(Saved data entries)
★ ★ ★ ★ ★ ★ ★

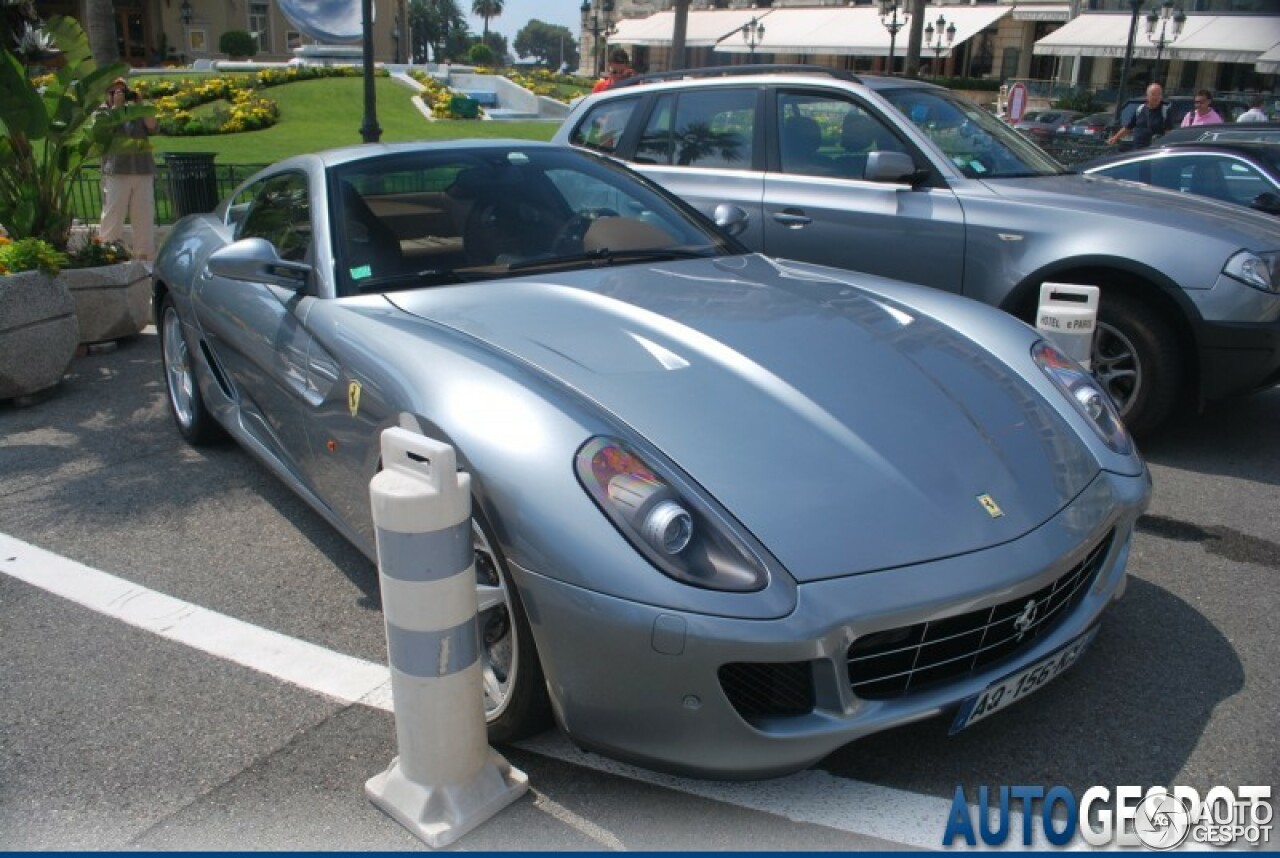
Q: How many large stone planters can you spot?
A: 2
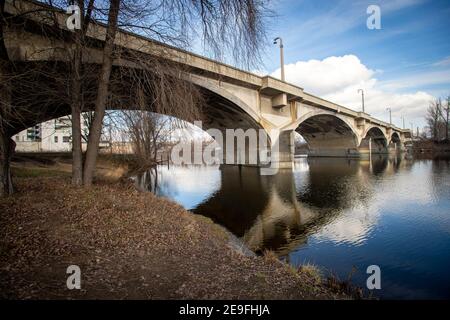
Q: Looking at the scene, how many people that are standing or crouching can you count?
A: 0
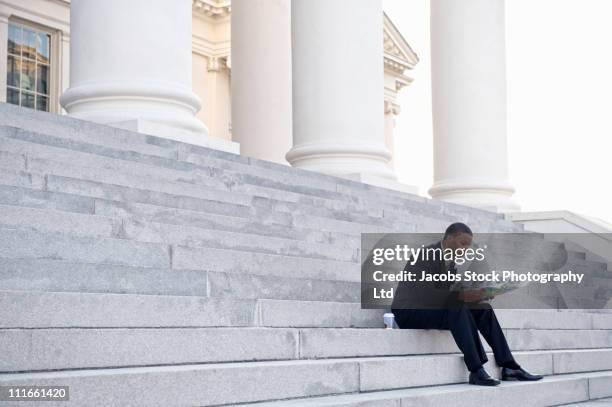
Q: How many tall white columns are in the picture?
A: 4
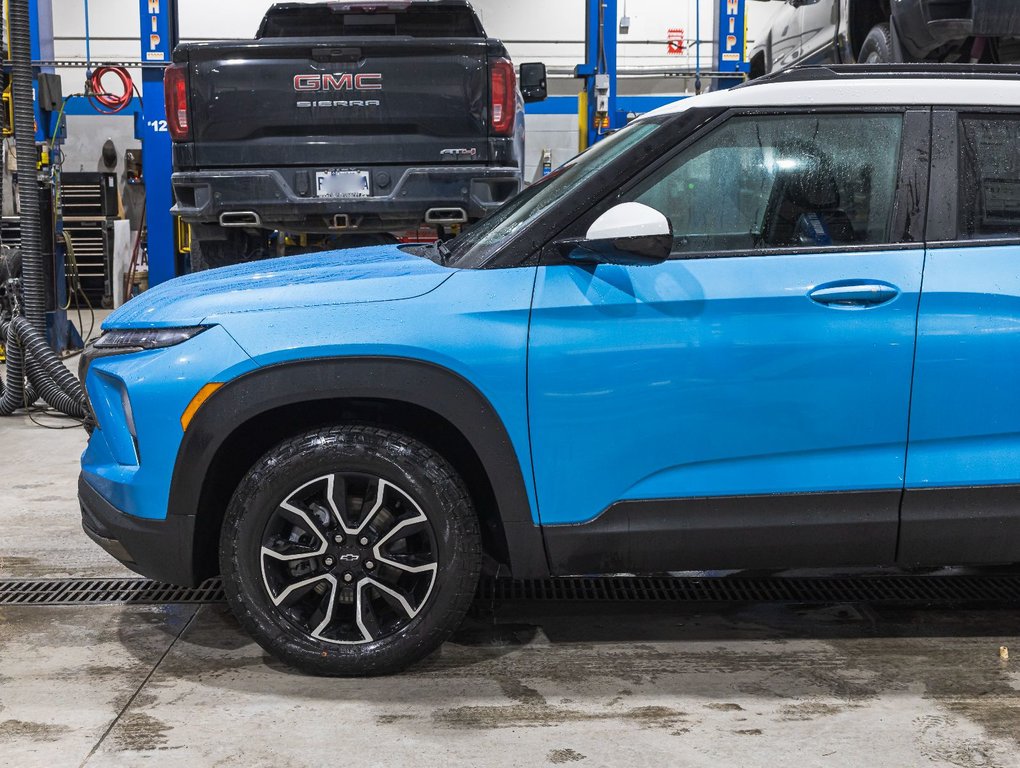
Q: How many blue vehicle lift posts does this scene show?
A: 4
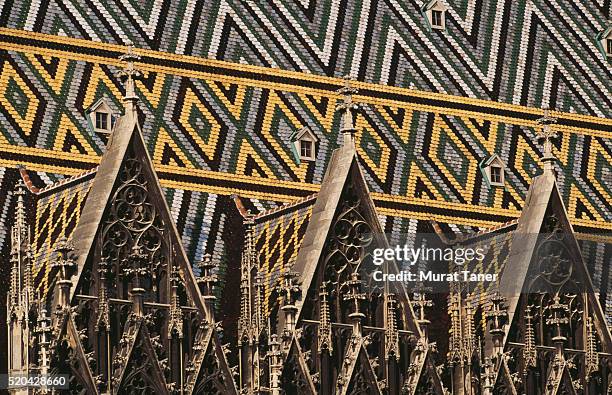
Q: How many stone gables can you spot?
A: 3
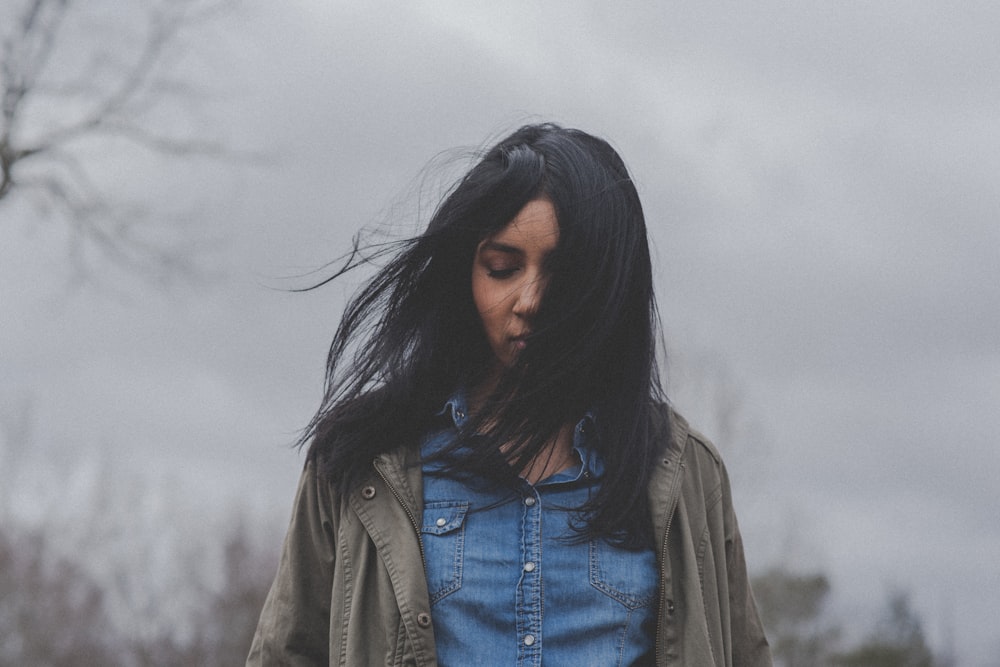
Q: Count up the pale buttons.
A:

★ ★ ★ ★ ★ ★ ★

| Task brief |
Output all the records above exactly, but without their images.

| Answer for the task |
Q: How many large stone planters can you spot?
A: 2
Q: Looking at the scene, how many people that are standing or crouching can you count?
A: 0
Q: How many tall white columns are in the picture?
A: 4
Q: How many blue vehicle lift posts does this scene show?
A: 4
Q: How many stone gables can you spot?
A: 3
Q: Count up the pale buttons.
A:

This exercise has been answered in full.